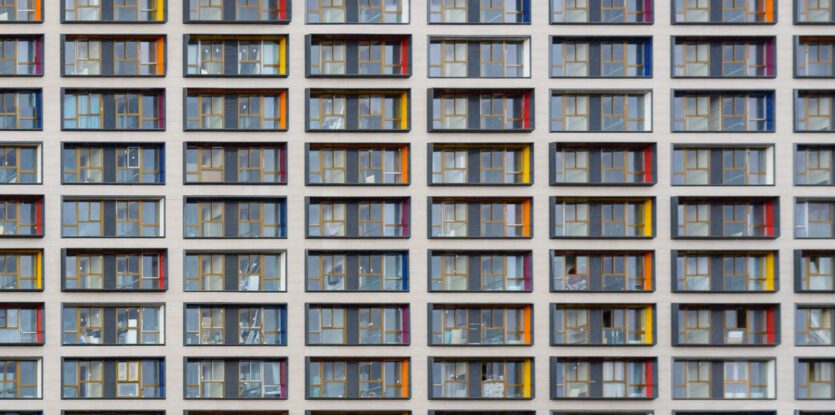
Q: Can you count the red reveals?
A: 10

---

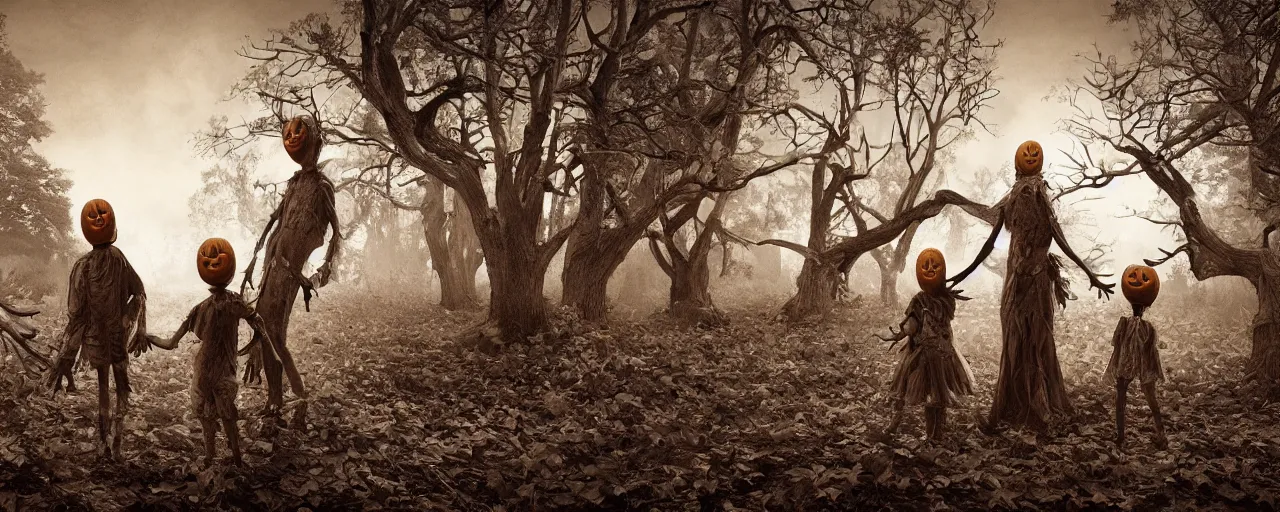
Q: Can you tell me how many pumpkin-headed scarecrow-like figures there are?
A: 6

--

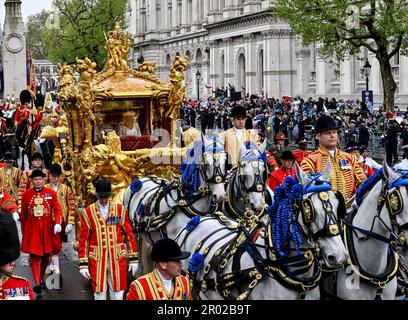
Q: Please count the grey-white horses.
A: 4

* WHAT TO WORK ON
For each line of the material that includes the word "count", make a copy.

* WORKED SOLUTION
Q: Can you count the red reveals?
Q: Please count the grey-white horses.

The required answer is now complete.